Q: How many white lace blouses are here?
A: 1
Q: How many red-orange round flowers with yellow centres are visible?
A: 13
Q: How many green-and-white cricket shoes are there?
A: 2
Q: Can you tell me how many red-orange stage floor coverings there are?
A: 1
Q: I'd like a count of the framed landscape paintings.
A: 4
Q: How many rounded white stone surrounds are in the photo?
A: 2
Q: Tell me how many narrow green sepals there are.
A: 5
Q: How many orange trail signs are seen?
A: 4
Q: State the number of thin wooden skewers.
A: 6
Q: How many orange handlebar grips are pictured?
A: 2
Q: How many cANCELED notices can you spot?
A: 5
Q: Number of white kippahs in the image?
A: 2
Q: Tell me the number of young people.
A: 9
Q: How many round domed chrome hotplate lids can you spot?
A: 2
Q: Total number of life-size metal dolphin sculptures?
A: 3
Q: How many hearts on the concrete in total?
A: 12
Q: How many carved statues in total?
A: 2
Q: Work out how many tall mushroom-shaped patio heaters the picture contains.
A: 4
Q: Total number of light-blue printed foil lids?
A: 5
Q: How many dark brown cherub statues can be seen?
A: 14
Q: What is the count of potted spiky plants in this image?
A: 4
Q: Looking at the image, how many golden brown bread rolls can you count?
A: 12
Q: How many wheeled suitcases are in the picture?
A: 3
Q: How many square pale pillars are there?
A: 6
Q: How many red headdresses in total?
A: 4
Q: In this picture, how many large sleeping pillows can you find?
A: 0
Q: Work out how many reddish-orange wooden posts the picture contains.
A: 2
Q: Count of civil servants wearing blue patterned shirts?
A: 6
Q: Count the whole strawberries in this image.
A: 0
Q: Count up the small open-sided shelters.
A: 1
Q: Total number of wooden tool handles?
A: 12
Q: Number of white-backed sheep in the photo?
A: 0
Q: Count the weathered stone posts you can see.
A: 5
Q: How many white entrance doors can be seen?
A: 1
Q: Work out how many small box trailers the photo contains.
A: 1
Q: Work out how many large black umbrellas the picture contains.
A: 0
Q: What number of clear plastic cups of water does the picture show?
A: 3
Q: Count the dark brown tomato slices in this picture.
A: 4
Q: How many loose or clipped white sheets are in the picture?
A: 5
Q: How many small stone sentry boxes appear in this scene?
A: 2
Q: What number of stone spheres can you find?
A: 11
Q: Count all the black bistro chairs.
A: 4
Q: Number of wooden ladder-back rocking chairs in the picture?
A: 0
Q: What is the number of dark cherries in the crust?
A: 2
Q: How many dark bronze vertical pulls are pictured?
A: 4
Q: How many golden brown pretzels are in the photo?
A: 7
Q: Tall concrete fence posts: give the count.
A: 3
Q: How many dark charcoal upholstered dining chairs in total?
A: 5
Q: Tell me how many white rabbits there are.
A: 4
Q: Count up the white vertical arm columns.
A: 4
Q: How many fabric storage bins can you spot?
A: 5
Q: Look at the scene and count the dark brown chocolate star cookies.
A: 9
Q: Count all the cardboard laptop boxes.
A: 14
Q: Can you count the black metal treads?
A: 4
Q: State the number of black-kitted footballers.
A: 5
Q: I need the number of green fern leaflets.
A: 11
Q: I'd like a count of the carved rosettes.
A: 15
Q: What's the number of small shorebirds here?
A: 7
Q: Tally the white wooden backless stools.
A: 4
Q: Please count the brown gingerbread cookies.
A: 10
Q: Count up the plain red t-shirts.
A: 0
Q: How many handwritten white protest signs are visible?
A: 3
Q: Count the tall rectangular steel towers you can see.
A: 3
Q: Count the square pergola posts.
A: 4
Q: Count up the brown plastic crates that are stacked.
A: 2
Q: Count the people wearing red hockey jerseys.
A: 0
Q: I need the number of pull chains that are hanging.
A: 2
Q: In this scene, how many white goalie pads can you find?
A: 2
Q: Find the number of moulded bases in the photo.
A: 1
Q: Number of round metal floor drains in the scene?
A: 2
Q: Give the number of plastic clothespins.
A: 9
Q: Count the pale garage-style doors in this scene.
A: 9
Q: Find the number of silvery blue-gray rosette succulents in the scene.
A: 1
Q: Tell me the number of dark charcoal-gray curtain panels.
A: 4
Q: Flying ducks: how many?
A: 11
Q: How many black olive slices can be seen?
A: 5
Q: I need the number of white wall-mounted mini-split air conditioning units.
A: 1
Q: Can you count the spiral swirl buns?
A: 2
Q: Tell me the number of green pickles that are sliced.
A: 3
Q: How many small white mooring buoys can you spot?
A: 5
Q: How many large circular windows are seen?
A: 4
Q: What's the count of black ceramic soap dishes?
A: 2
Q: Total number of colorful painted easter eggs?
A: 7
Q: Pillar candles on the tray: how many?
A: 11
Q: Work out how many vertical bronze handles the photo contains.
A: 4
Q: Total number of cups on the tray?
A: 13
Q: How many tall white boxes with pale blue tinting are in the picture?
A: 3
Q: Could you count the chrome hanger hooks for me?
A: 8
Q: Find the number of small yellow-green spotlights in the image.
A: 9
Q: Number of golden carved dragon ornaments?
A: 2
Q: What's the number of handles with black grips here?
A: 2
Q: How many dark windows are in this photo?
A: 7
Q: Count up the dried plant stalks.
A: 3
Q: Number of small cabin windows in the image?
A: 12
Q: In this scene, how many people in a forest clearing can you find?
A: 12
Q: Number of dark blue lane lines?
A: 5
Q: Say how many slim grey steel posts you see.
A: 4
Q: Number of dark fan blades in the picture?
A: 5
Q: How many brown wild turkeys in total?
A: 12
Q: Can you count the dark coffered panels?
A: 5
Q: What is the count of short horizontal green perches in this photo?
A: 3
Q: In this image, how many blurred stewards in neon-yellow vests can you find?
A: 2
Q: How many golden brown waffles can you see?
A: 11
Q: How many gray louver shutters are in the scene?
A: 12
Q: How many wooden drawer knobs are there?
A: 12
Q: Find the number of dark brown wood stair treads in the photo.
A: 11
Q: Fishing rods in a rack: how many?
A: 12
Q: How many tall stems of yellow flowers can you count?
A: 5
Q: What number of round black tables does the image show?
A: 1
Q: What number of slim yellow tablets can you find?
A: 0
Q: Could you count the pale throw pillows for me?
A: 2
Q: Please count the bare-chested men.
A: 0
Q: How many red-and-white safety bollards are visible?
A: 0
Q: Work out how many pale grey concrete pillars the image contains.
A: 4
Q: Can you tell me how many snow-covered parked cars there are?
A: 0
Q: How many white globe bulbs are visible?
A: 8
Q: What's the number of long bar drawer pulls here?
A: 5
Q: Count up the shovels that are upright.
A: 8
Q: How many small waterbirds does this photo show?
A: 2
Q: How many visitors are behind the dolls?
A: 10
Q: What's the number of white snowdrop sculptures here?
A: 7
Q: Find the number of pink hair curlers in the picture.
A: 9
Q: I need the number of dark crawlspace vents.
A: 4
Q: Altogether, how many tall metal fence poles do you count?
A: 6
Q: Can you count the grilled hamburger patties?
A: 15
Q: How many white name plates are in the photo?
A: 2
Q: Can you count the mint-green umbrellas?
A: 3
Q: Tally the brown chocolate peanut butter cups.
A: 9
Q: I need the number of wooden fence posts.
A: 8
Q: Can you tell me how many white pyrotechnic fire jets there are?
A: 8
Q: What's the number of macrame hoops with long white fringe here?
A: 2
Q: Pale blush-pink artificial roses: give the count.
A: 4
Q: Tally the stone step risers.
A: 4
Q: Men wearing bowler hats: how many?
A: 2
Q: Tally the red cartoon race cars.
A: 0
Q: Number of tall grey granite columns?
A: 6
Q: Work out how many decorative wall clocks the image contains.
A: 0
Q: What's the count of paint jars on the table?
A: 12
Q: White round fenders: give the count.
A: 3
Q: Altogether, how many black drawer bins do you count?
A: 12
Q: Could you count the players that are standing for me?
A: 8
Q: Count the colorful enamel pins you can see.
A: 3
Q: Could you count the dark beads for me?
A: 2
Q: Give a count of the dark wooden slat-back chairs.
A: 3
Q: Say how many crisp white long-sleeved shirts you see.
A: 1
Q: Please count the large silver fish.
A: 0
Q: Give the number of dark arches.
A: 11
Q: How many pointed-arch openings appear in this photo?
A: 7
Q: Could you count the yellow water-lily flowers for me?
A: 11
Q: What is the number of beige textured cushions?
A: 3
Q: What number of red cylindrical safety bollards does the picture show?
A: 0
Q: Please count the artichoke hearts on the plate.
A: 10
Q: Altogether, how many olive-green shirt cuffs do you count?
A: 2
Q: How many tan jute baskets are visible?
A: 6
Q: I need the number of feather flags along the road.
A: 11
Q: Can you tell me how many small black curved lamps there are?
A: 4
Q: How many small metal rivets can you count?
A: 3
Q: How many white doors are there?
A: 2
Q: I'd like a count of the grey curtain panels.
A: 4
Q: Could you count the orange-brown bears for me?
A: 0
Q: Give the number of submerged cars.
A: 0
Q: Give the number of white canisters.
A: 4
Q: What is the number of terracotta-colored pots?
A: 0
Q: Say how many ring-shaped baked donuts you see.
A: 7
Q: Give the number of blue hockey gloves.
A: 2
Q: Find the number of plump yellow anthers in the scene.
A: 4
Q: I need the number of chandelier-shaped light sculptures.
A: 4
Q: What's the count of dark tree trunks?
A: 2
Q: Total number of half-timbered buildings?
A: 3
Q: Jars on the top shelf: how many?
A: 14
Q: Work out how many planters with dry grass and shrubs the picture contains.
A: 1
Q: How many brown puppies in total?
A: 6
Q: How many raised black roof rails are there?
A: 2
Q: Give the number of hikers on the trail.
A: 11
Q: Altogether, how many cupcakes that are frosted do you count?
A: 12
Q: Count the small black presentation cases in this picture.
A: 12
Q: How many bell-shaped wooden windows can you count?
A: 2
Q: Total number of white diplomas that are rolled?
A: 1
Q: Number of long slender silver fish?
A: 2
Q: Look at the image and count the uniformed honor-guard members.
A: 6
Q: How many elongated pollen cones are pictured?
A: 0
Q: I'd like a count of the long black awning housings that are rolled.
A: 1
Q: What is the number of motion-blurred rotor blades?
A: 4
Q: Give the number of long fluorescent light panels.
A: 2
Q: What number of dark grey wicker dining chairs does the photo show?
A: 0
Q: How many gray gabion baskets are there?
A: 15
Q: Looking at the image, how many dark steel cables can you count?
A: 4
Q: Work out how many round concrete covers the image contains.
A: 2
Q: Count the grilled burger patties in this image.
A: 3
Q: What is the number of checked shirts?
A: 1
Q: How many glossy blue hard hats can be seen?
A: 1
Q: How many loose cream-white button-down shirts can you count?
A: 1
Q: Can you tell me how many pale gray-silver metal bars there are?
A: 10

-=-=-

§ **Work to be completed**
Identify the lines of the data that contain the word "golden". Copy each of them.

§ **Answer to the problem**
Q: Looking at the image, how many golden brown bread rolls can you count?
Q: How many golden brown pretzels are in the photo?
Q: Number of golden carved dragon ornaments?
Q: How many golden brown waffles can you see?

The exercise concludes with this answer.